Design + UX
Design System for a startup, best practices
As we've mentioned in the previous post, design systems against popular belief CAN and SHOULD be used by startups as well. They don't need to be as robust as ones made for established brands, but adapting the "design system" first approach allows you to iterate faster on MVP stage as well.
Here's the why and the how. ➡️
Why do I need a design system?
To keep consistency and order in the product. That way you won't spend time doing repetitive tasks over and over. You can focus on what's truly important. 🍺
Also you don't want to waste money on paying many times for fixing design miscommunications, do you? 💸
How to do user testing with a design system?
The good thing about user testing your UI is that you clearly see what works and what doesn't. Make a plan, build the first iteration and then validate. 🧪 💥
If your initial idea fails and another idea turns out the be better, you can actually add both to the documentation of the design system and specify the new one as the "master".
The old one can serve as an example for future design system updates to be taken into consideration. So you can use the old one as a warning basically.
Rush to market, harsh reality of inconsistencies
As most startups go rushing to market, the inconsistencies can yield false results - what it means is that your users can dislike a perfectly good product, because they feel it kind of sucks. That's harsh, I know. Having a design system would create a level of consistency that's completely apart from personal taste. 😳
Let me repeat that. Rules and consistency are generally apart from personal taste. People will appreciate consistency even if they dislike the colors or fonts you used.😖
This is an example how you can find inconsistencies and bad UI even in big banking apps. The photo is from my talk back in early 2018, and even though some of the apps got updated since then, they're still not error free. This is what design systems and QA are for.
In this new agile world the word "design" has been tossed around quite a bit. At this point it may have lost it's meaning, but generally a "design" means "according to plan".
If you don't have a plan, but "artistically" improvise as you go, you may have created art. 🎨🖼 But that's not design and in nearly ALL the cases art doesn't work for product interfaces. 🥵
So don't be an artist painting pixels and creating vector paths on a canvas.
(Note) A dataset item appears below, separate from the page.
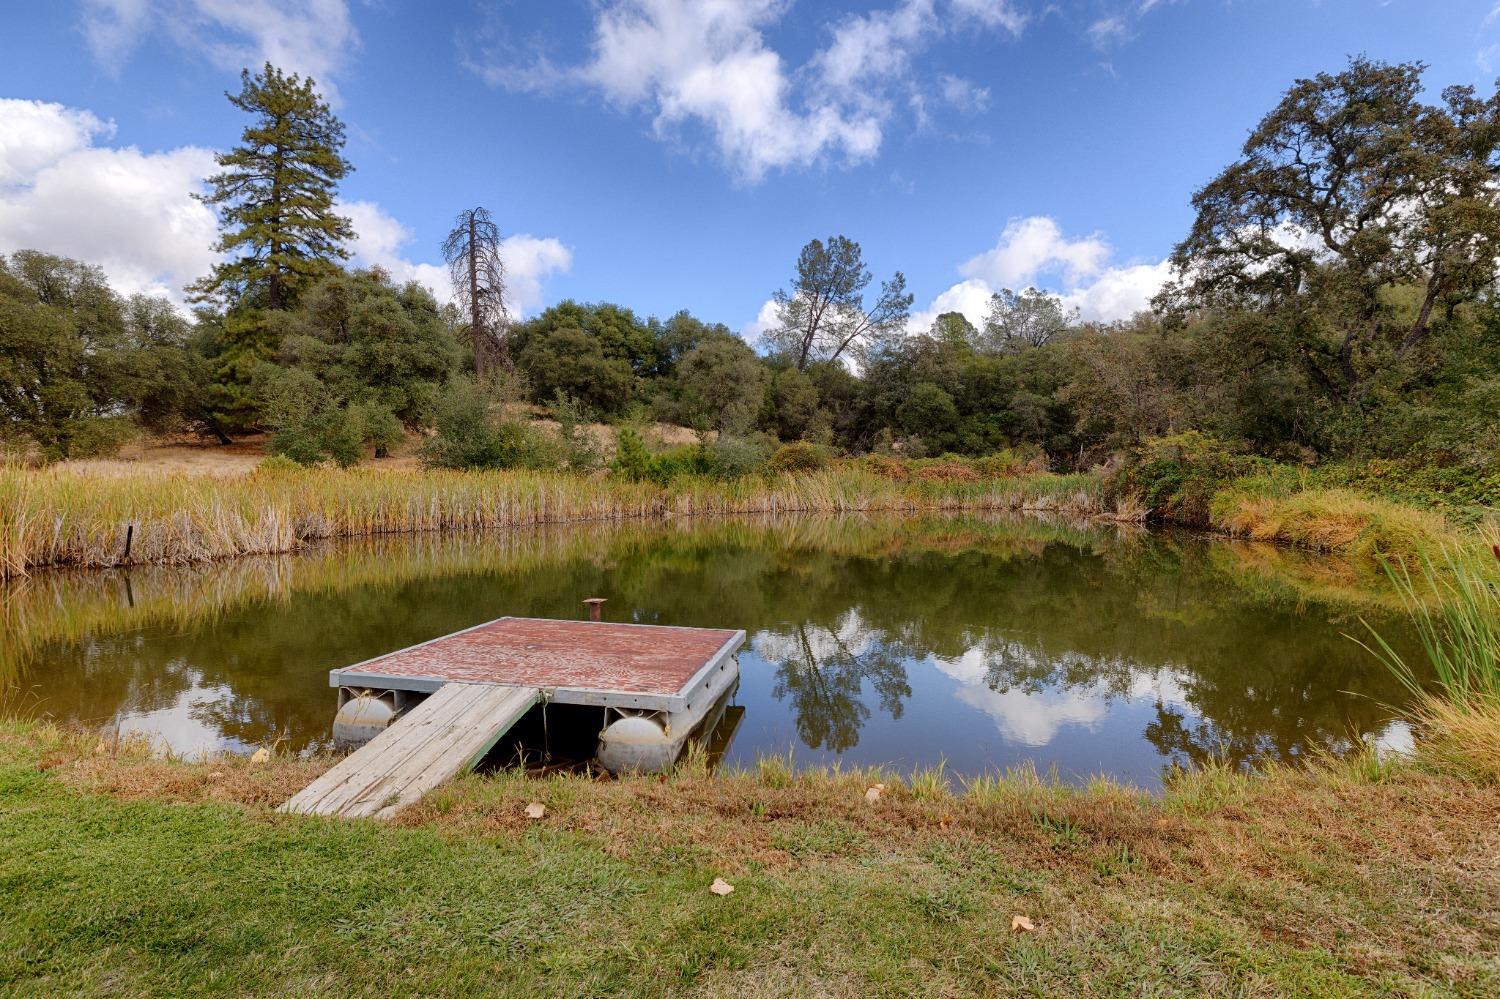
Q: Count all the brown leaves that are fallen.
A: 5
Be a designer and plan around how objects are built and how they relate to one another.
On a side note I know that for some stupid reason the individual canvases in most tools are called ARTboards. Someone at Sketch probably had a sense of humor. 💎🤔
All the below projects were based on at least a very minimal design system. None were designed by "just painting pixels".
Go generic if you have to. It's always better than artsy.
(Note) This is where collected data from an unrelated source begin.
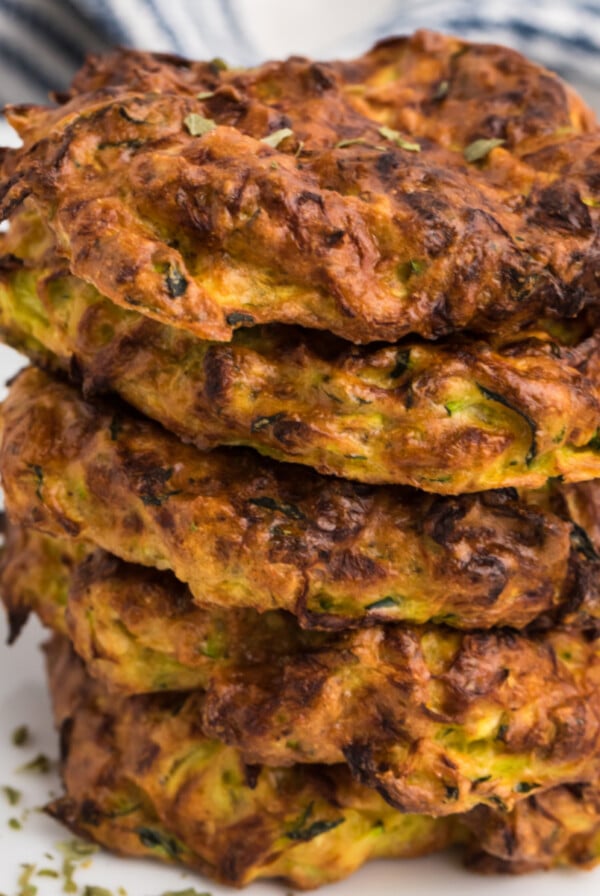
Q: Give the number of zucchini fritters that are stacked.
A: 5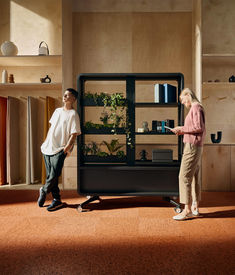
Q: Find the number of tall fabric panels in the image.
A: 4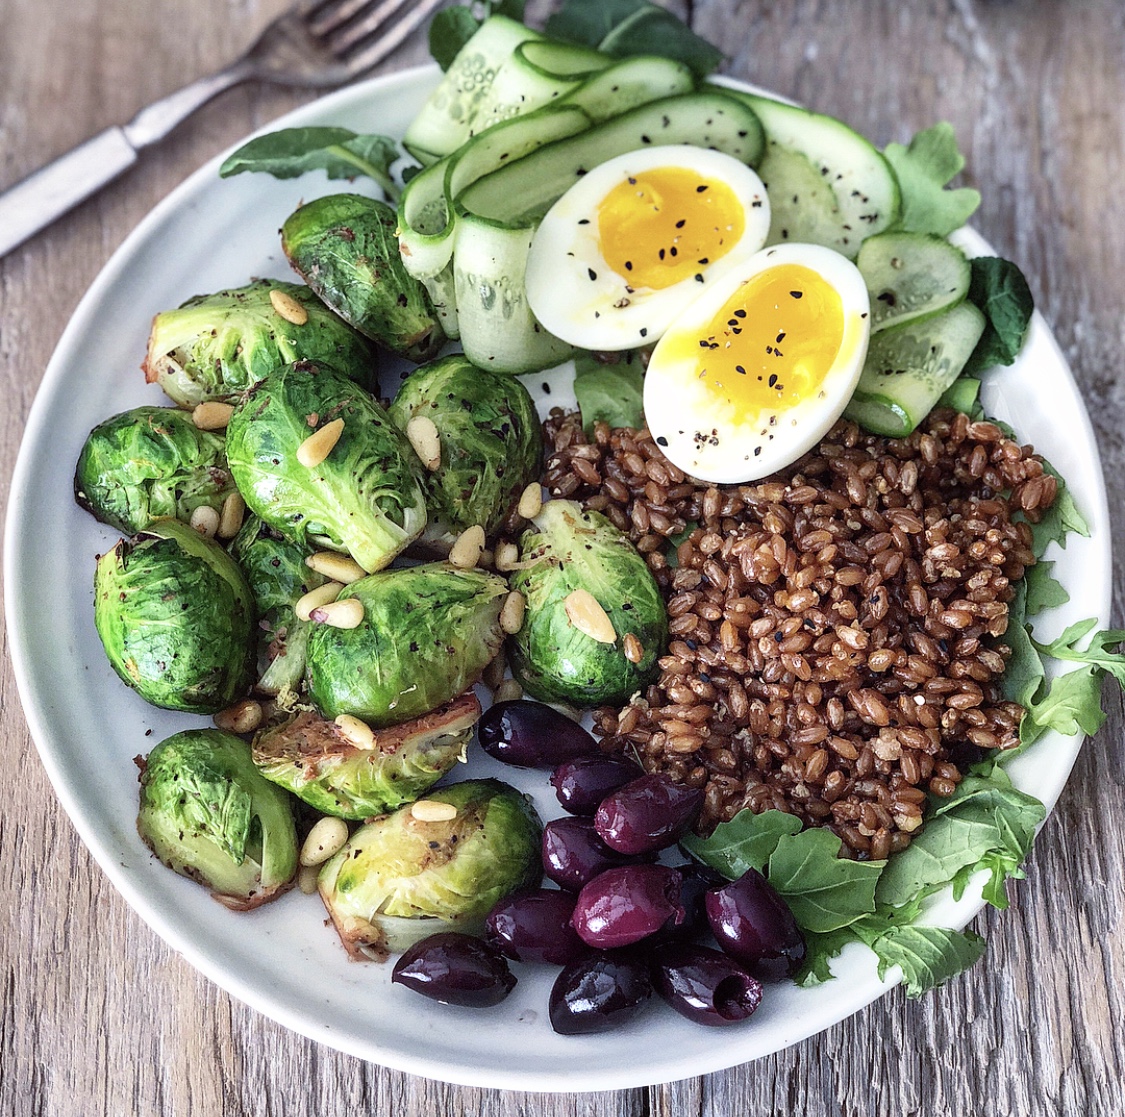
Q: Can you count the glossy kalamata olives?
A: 11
If you're really on a budget and need to test your MVP fast, it's a way better route to use an existing design system. Not a perfect choice, but better than coming up with a half baked one. Even Material Design if followed precisely (that's without bending the rules) can make more sense than randomly putting together some objects and shapes that you personally like.
The notion of designers being "artists" goes a long way back. I remember clients back in 2009 saying stuff like "I'll let you paint the buttons your way, you're the artist!". 😡
It was frustrating back then as it is frustrating right now.
Art vs Design 🥊
Of course there's a place for "art" in design. But only one.
Illustrations are "Art pieces" that can serve as part of the overall design of a product. Currently they're quite popular and trendy too. But aside from some visual aid and look&feel they don't have a functional purpose. They're not "interface". They're the part that adds some personality to the interface. They're also not necessary, but a nice to have.🎈
Don't confuse the two and you'll be fine.